Le temps des leçons de droit européen à l’adresse des juridictions nationales est bel et bien révolu. Fini le lyrisme et les décisions où la Cour faisait explicitement référence au principe de primauté et à sa jurisprudence Costa. Dans les arrêts Alazhdov et Gaydarov, la réponse de la Cour aux justifications tirées de la loi nationale et de la Constitution bulgare est plus diplomatique. Ainsi, lorsque la juridiction de renvoi fait remarquer à la Cour de justice que la loi nationale de transposition de la directive du 29 avril 2004 ne s’applique pas aux ressortissants bulgares mais seulement aux ressortissants des États membres de l’Union, la Cour lui rappelle qu’il appartient aux juridictions nationales de donner plein effet au droit de l’Union, « notamment en annulant une décision administrative individuelle »[10]. Elle ajoute, avec force de pédagogie, arrêt Van Duyn à l’appui, que les dispositions de la directive en cause étant suffisamment inconditionnelles, celles-ci « peuvent être invoquées par un particulier vis-à-vis de l’État membre dont il est le ressortissant »[11].
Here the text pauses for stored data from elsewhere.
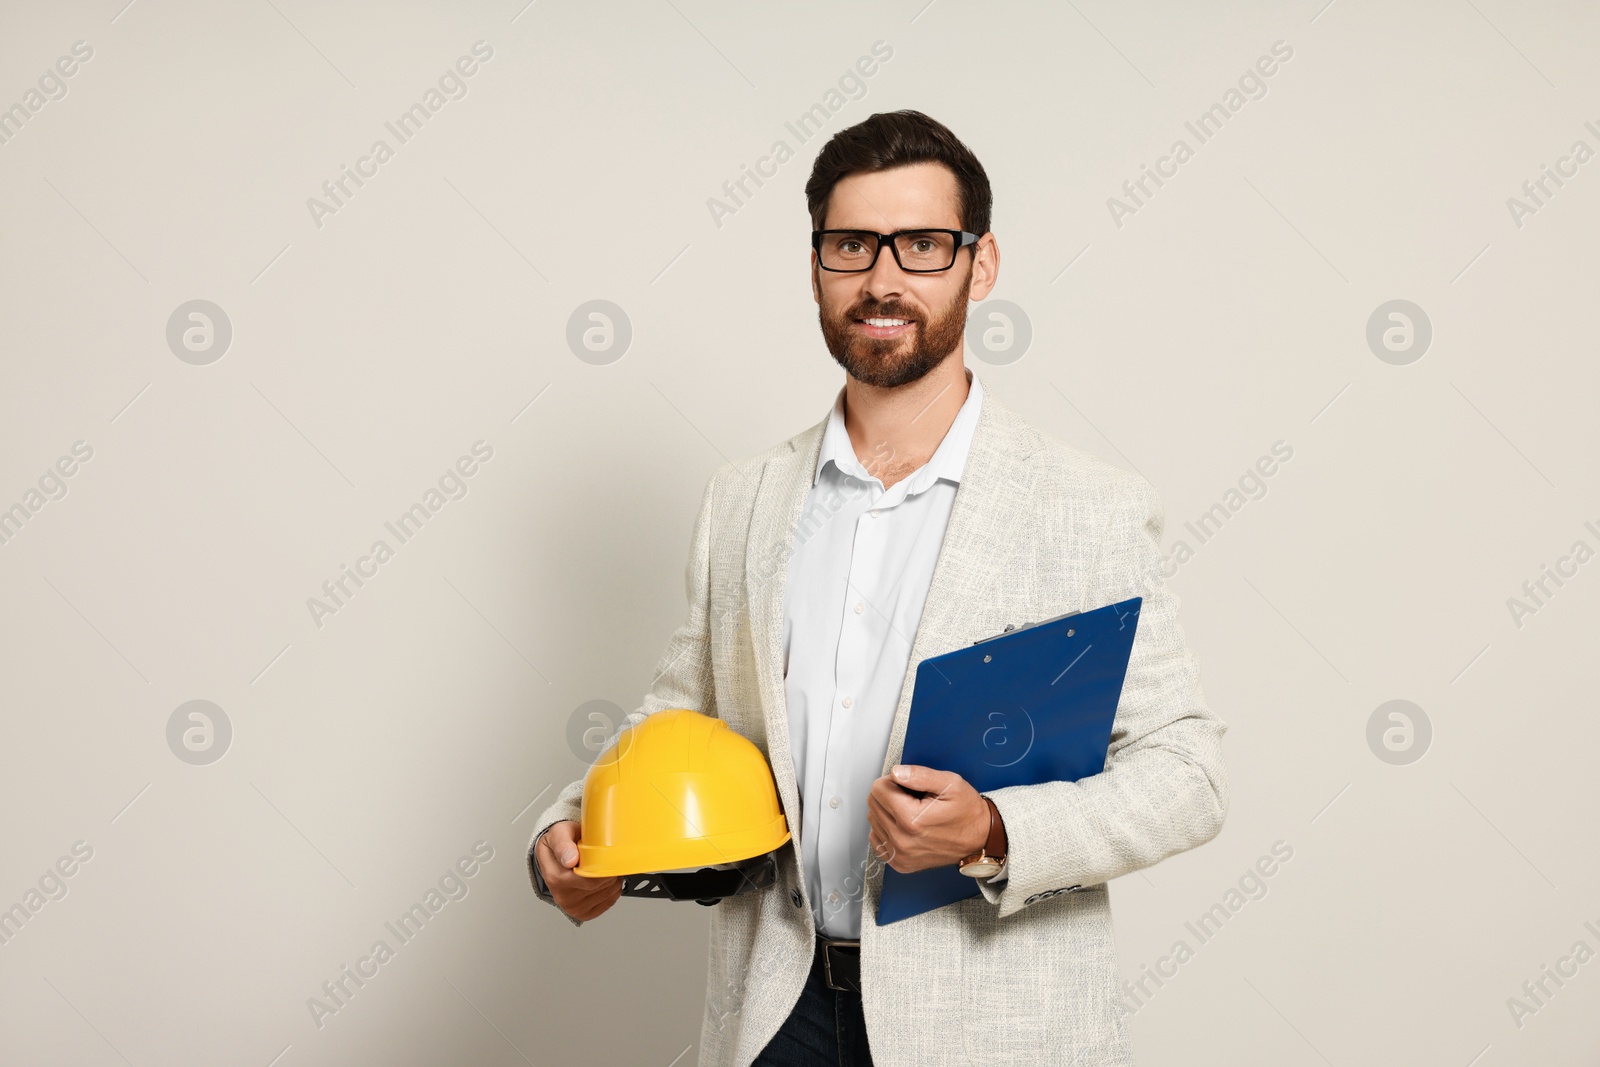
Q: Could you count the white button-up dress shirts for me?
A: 1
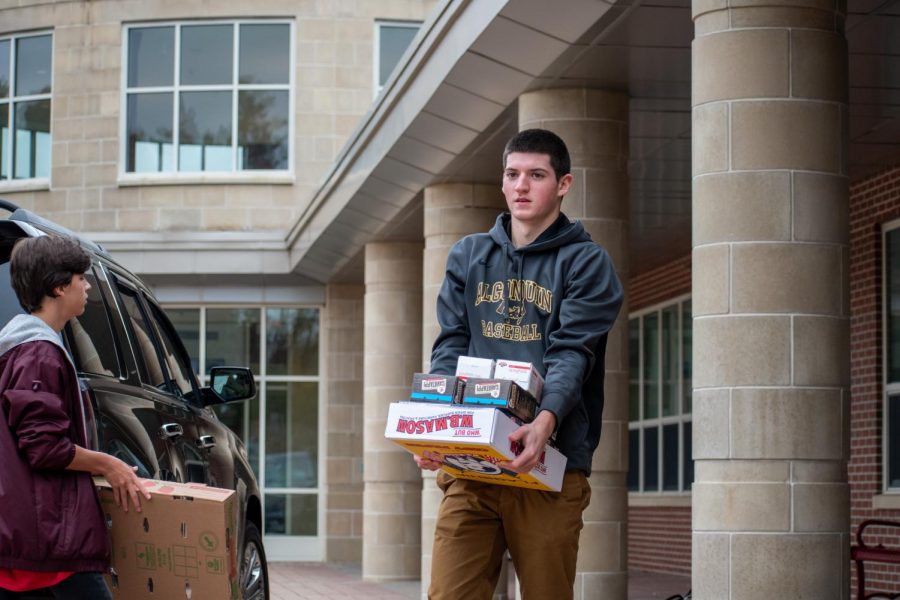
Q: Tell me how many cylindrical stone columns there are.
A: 4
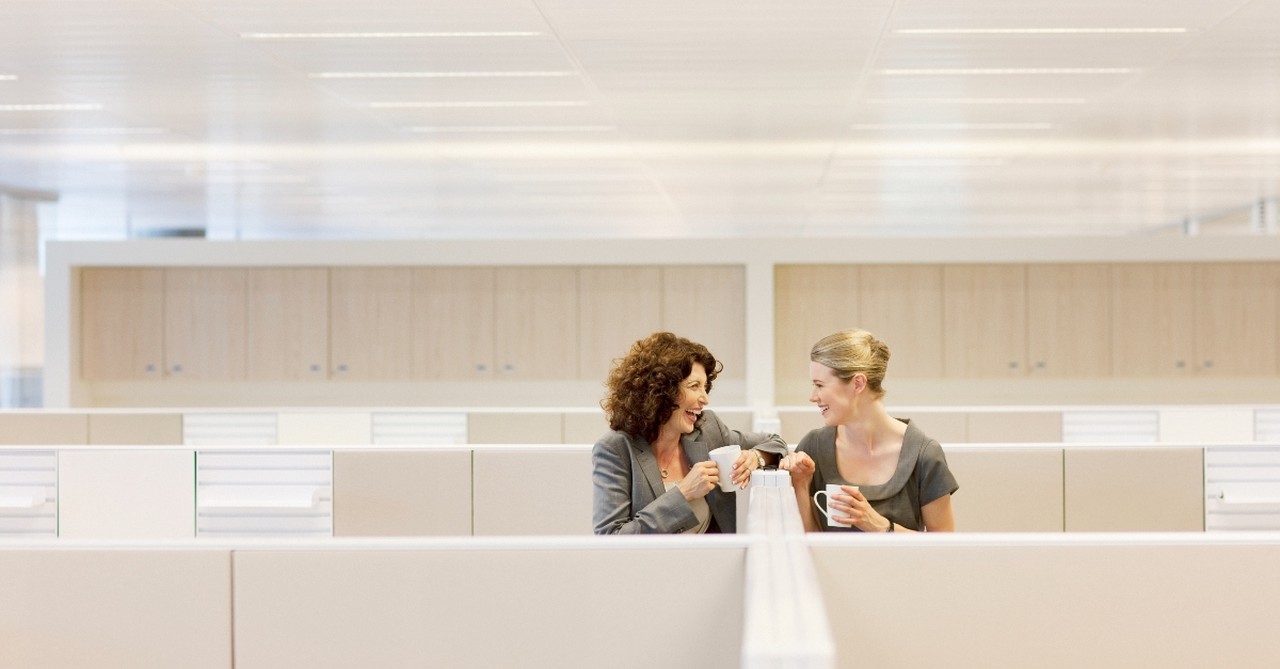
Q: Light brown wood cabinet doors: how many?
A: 14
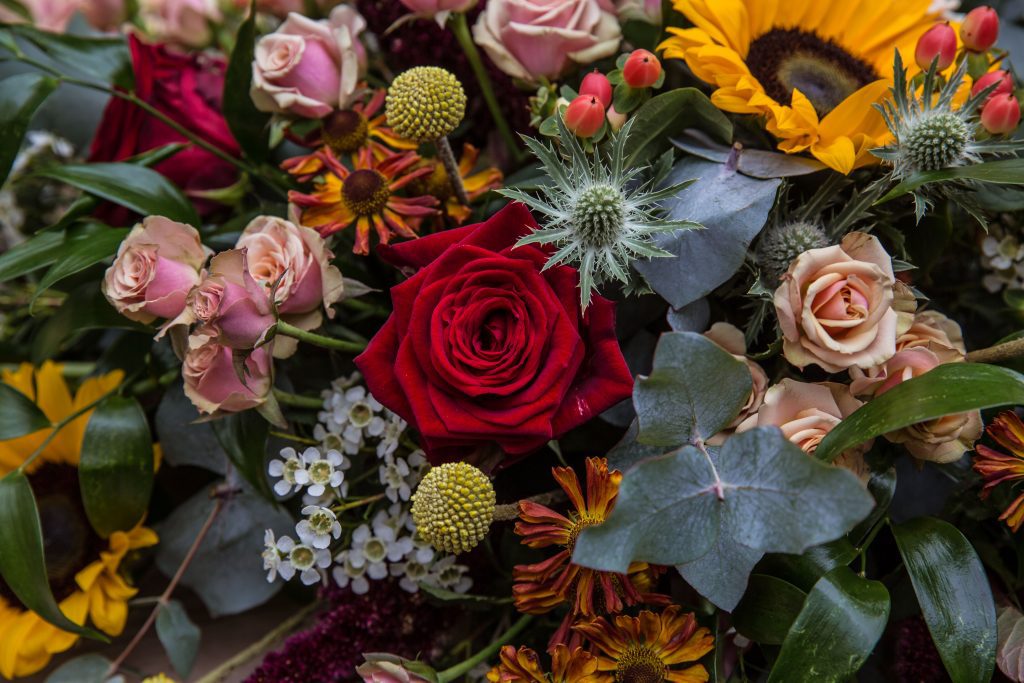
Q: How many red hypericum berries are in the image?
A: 7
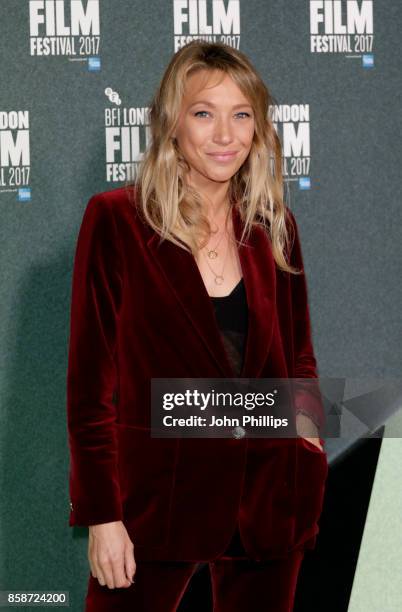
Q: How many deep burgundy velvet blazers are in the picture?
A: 1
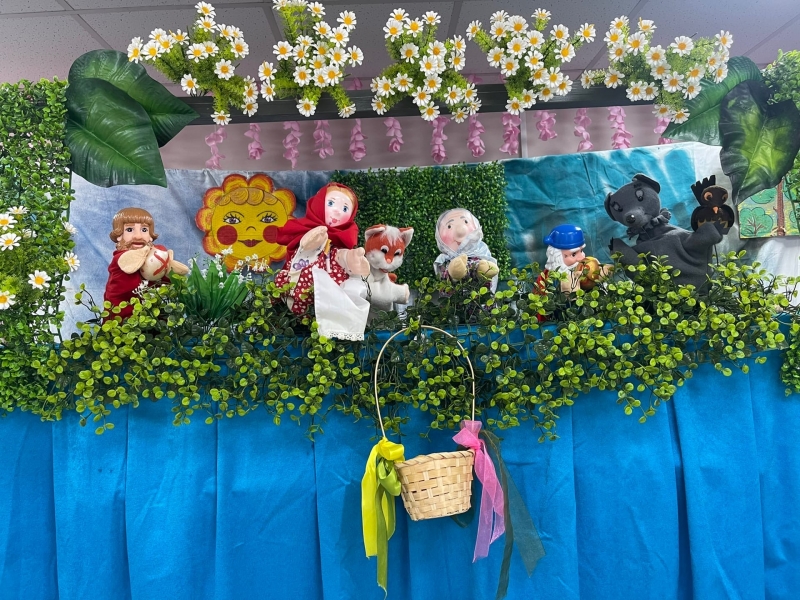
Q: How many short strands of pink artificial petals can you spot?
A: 13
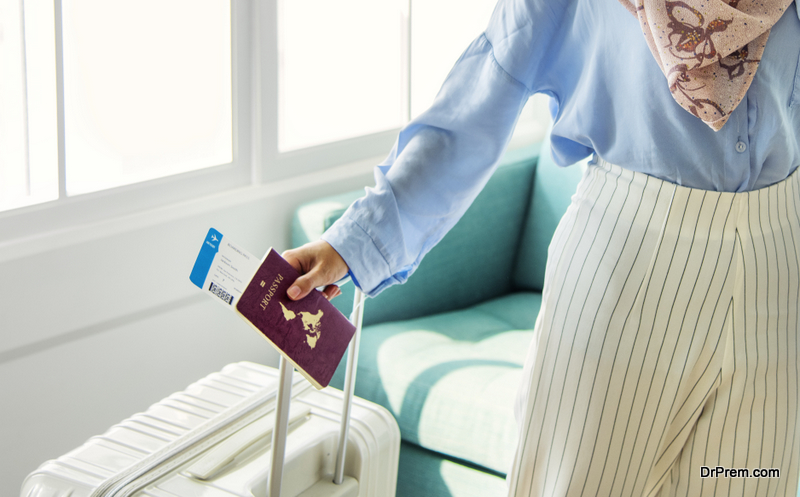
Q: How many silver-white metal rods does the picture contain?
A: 2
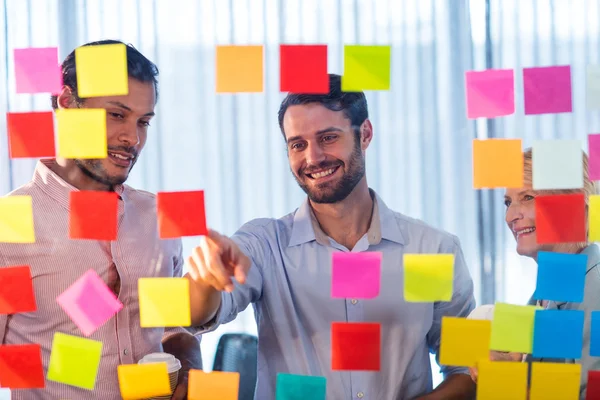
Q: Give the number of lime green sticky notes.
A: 4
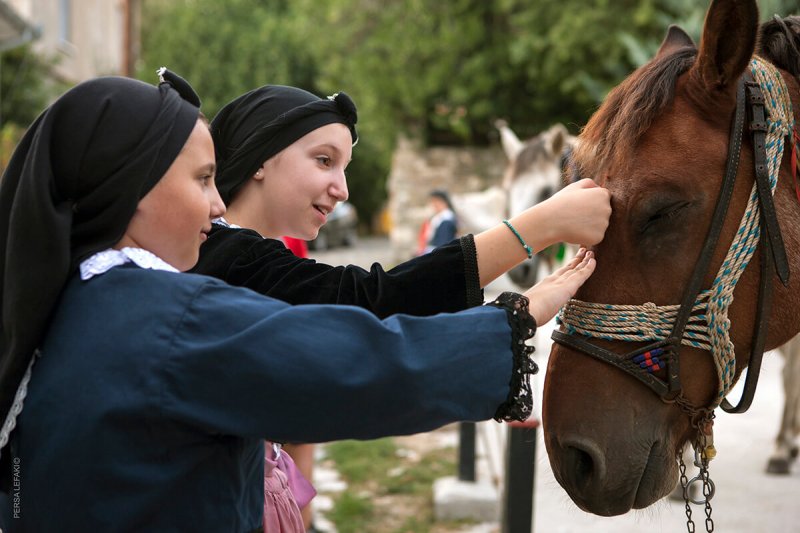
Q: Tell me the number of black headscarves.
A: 2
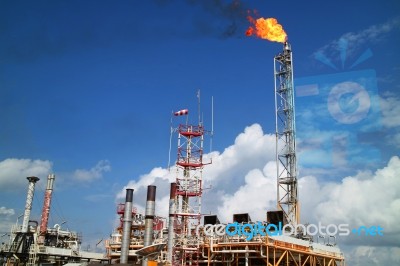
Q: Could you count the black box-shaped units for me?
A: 3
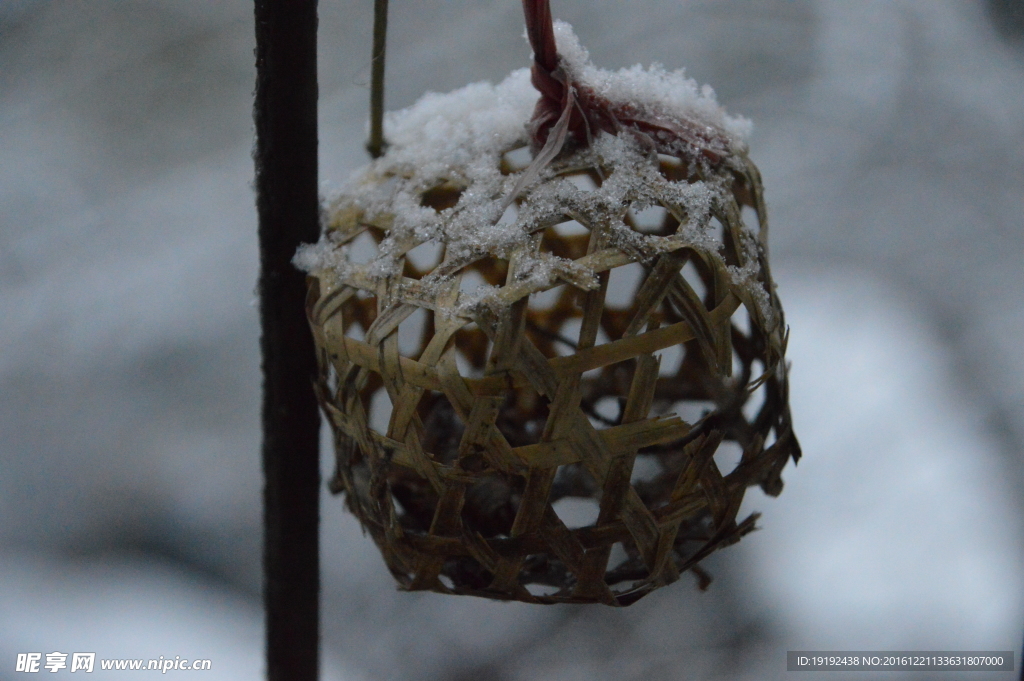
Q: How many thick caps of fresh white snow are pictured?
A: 1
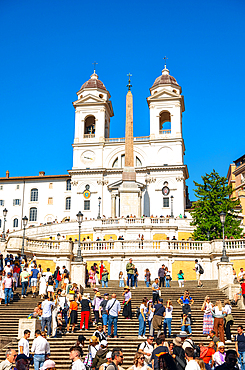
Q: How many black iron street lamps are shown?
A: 6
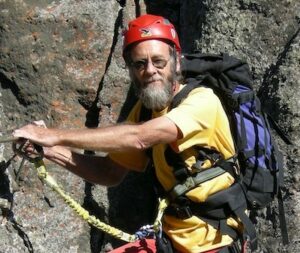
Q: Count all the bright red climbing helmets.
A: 1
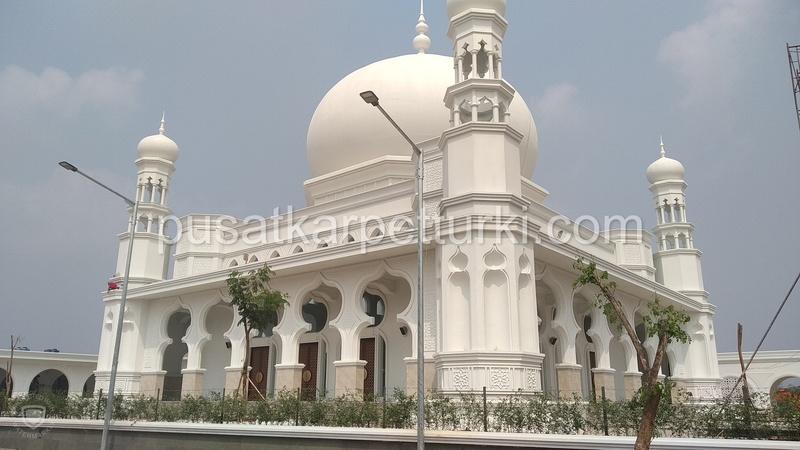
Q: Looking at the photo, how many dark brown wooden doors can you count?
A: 3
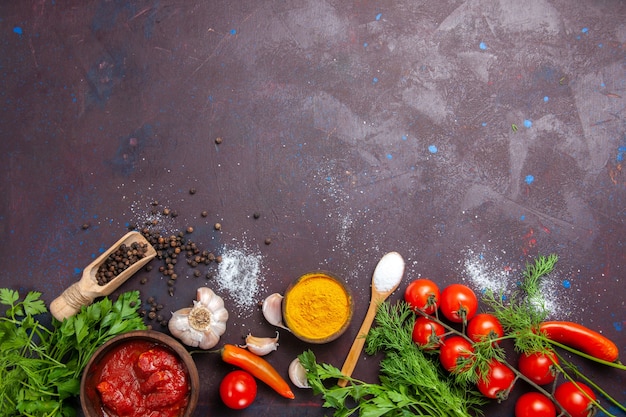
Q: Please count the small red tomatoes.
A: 10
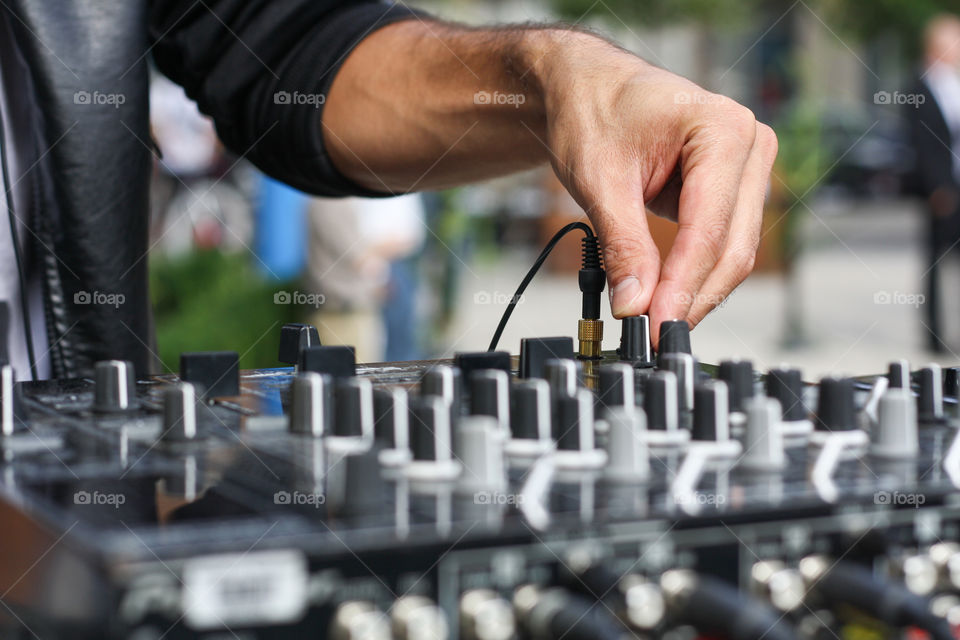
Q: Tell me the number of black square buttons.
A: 5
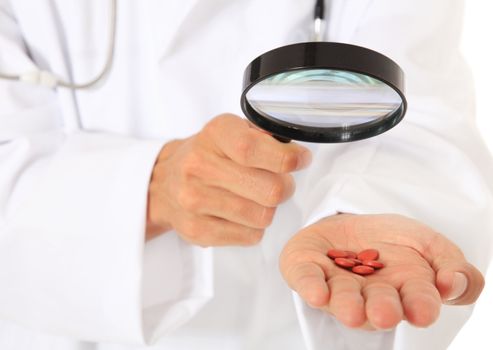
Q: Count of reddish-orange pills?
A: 6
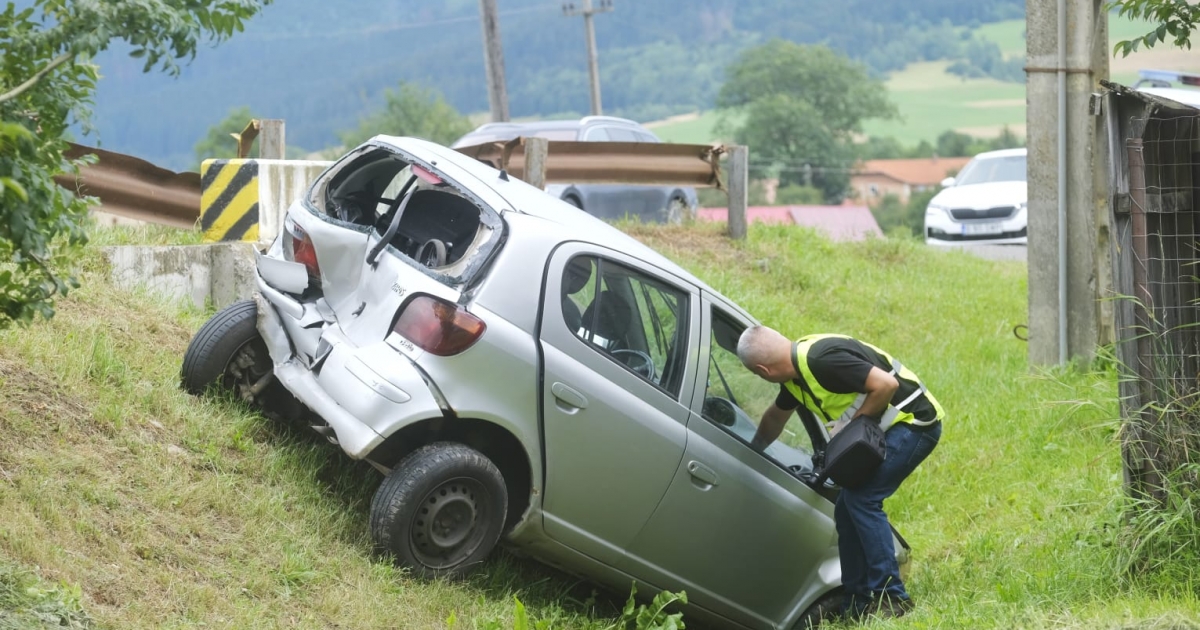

L’argument de la Cour face à l’invocation de la Constitution bulgare conforte cette tendance diplomatique. L’article 35, § 1 de la Constitution prévoit en effet que « chacun a le droit de (…) circuler sur le territoire du pays et de quitter » tout en ajoutant que « ce droit peut être limité uniquement par une loi pour la défense (…) des droits et libertés des autres citoyens ». La perception de l’impôt constitue donc un moyen, selon la Bulgarie, d’obéir à cette prescription constitutionnelle. La Cour n’a pas éprouvé le besoin d’informer le juge de renvoi que l’argument qui se fonde sur une norme constitutionnelle aux fins de justifier une décision d’une autorité publique n’a pas de portée en droit de l’Union. Sans qu’il soit nécessaire de rappeler les implications du principe de primauté, la Cour de justice se limite à préciser que l’argument en cause est « sans incidence »[12]. La seule chose qui importe, dans une hypothèse telle que celle au principal, est simplement de vérifier dans quelle mesure « le souci de protéger les droits des autres citoyens repose sur un motif pouvant être considéré comme relevant d’une raison d’ordre public au sens du droit de l’Union »[13].

L’effort de pédagogie, ou plutôt la posture pédagogique de la Cour de justice, est également perceptible dans l’affaire Gaydarov. In fine, elle ajoute que, « selon l’exposé fait par la juridiction de renvoi du droit national alors applicable » qu’il « doit être précisé que la personne qui fait l’objet d’une telle mesure doit disposer d’un recours juridictionnel effectif »[14]. Statuant ultra vires, la Cour atteste que la doctrine de l’irrecevabilité préjudicielle sait parfois s’accommoder d’une attitude bienveillante à l’égard des juridictions nationales[15]. Cette mansuétude est étayée par les multiples références à des arrêts classiques, qu’il s’agisse de l’arrêt Johnston, de l’arrêt UPA ou de l’arrêt Heylens. Faisant suite à l’arrêt Stephan Agafitei et autres[16], la quatrième chambre de la Cour de justice montre, avec les affaires  Alazhdov et Gaydarov, qu’elle sait manier l’ambiguïté des rapports de collaboration, de solidarité et d’autorité qu’elle entretient avec les juridictions nationales.